Friday, June 12, 2020

As a committee endowed with the responsibility to engage our campus in thoughtful discussion of issues affecting our community and nation as a whole, the University of Iowa Lecture Committee (UILC) would like to state our unequivocal support of protesters who have spurred forward the national conversation about systemic racism and the police murders of George Floyd, Breonna Taylor, Eric Garner, Michael Brown, Tamir Rice, Tanisha Anderson, David McAtee, Jamel Floyd and ​countless others.​ Protesters are using their voices to lay bare the injustices the Black community and other historically marginalized communities experience at every level of society from criminal justice to education to housing to wealth to health care to political power and beyond. Police, with tear gas and other weapons of war, silence not only the protesters’ voices, but the continued violence and injustice that roots their outrage. UILC condemns the violent actions of police across the nation because we as a committee believe silence is only justified as a means to listening to the voices of our experts, leaders, friends, teachers, and community members so that we can become informed and civically-engaged citizens capable of enacting real change.

UILC will continue to promote diversity and inclusion in our committee membership and season programming by amplifying and uplifting the voices of the Black community and historically marginalized and underrepresented communities at large. We have been honored and grateful to present Former U.N. Ambassador Susan Rice who with grace and passion described her journey as an Black American Woman rising in Washington politics where people of color are too few, Kareem Abdul-Jabbar who taught us that when we are given power it is our duty to be an advocate for those society refuses to hear, Diane Guerrero who told her story as a citizen daughter of undocumented parents and delineated the impossibility of working within a broken immigration system, Rabia Chaudry who reminded us that the criminal justice system is particularly cruel to communities of color by wrongfully convicting thousands of people each year, and others who have steered the community’s attention to issues often neglected because of the communities they affect. This neglect is an injustice itself and it is up to us and our attendees to continue to expose our own ignorance and complicity in the marginalization of these stories.

To these students and the Iowa Freedom Riders who are responsible for leading these protests, we would like to say that we support you, we respect you, and we thank you for using your voice to change and better your community.
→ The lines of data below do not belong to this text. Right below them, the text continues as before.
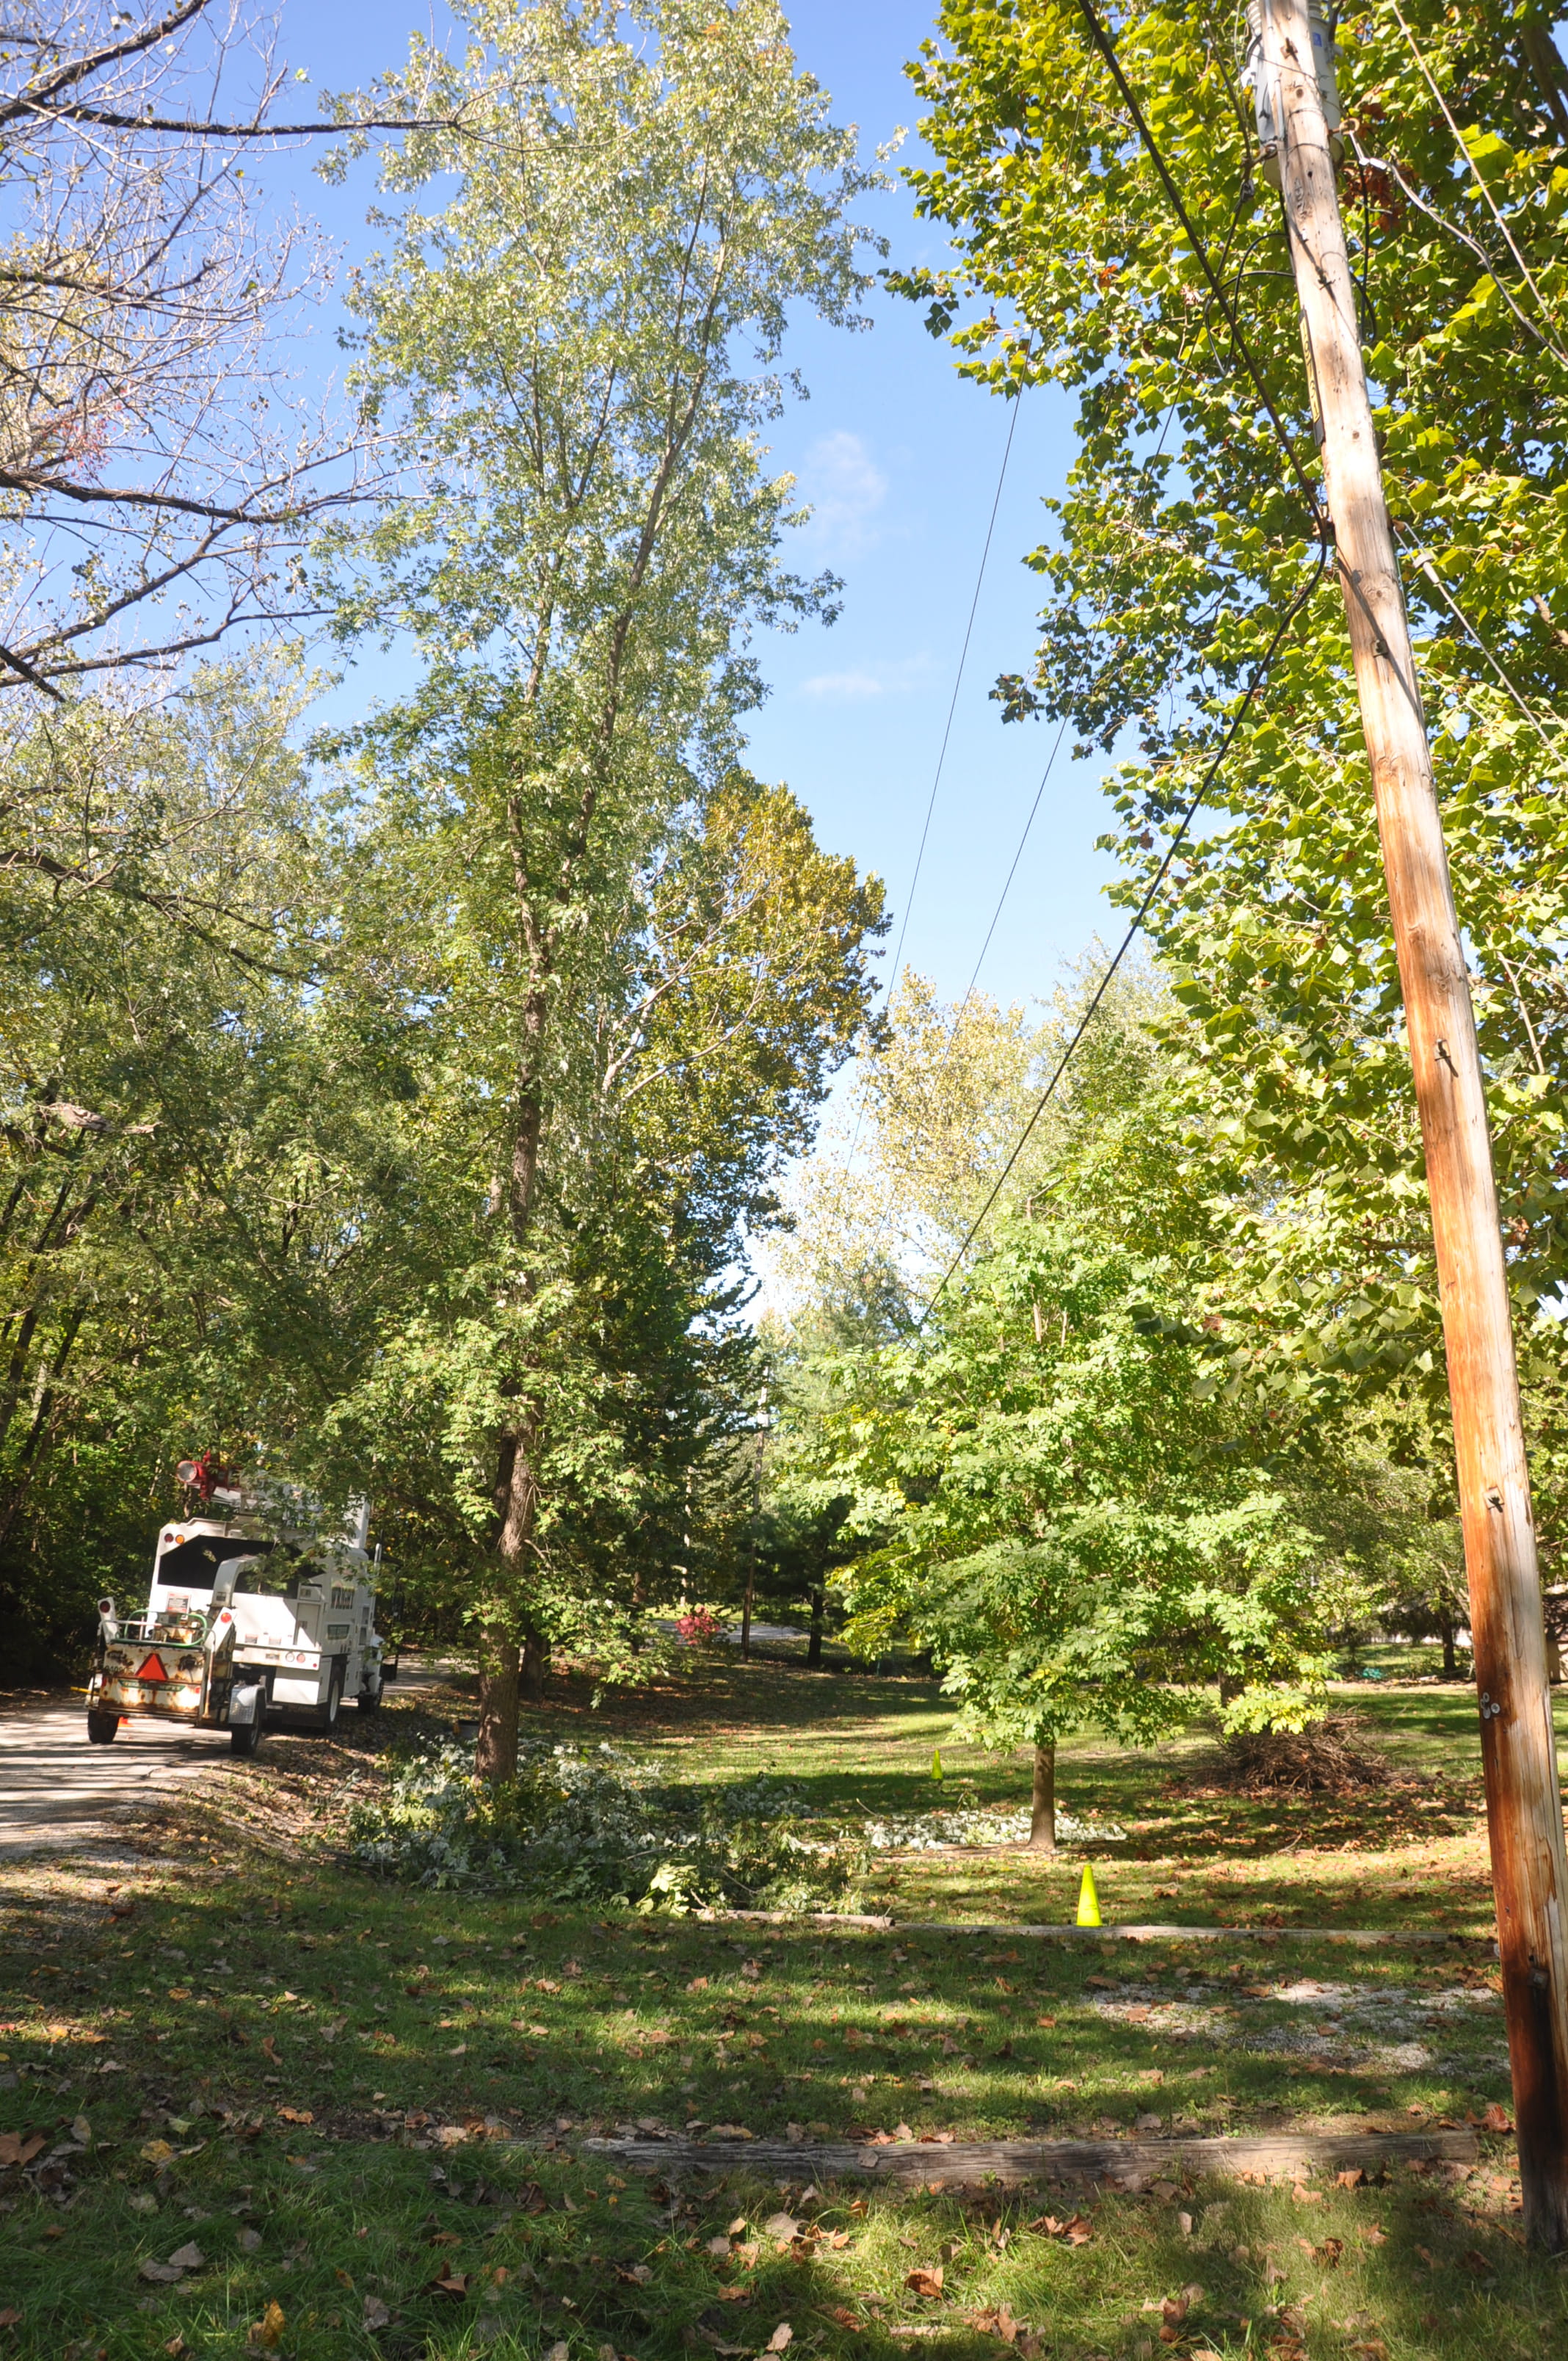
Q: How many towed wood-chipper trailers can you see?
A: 1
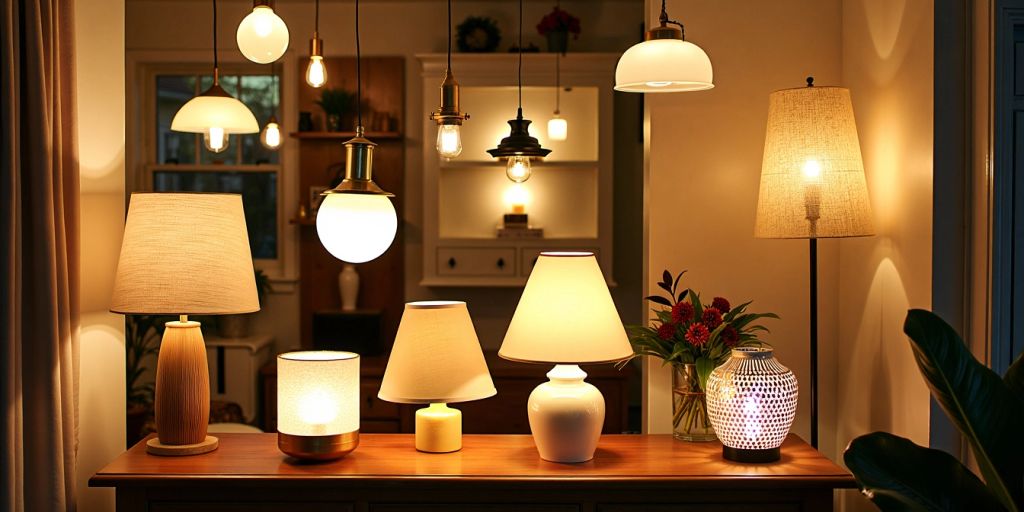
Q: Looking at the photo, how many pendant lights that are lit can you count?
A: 9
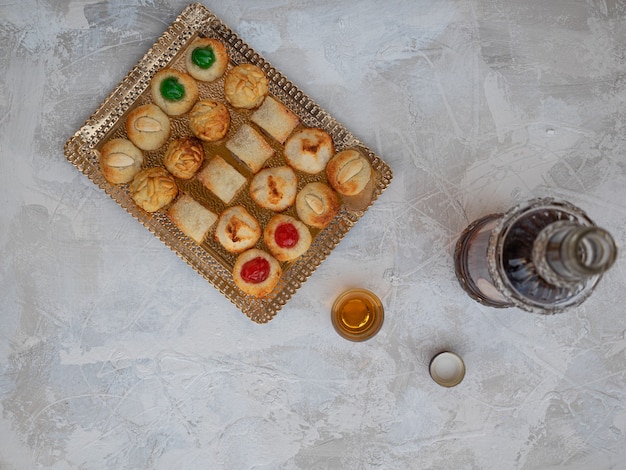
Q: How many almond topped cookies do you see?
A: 4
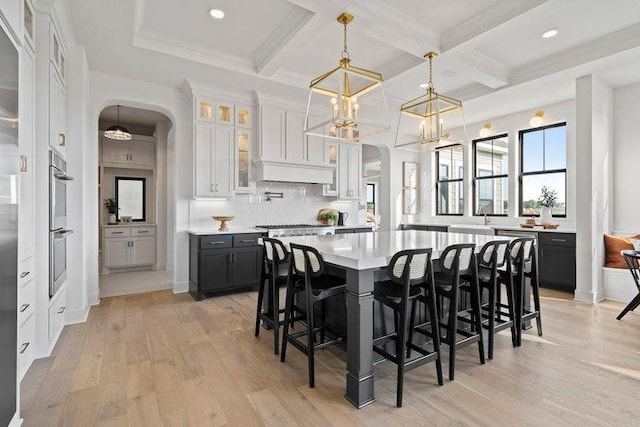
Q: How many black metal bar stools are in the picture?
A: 6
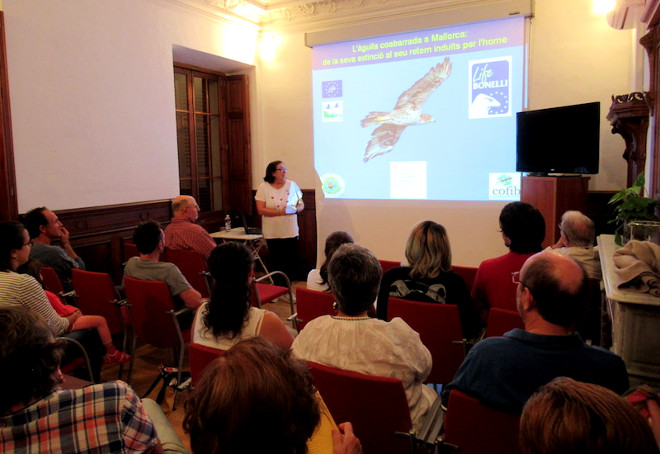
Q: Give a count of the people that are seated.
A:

We thank everyone who has attended our events in the past and would now like to turn the microphone to you. How can we support you at this time? Who would you like to see on campus? What are some changes UILC can make to be a better, more supportive organization? We would love to hear your answers to these questions and more; responses to which can be sent through the contact page on our website:​ ​https://lectures.uiowa.edu/contact/​. We’re listening. Black Lives Matter.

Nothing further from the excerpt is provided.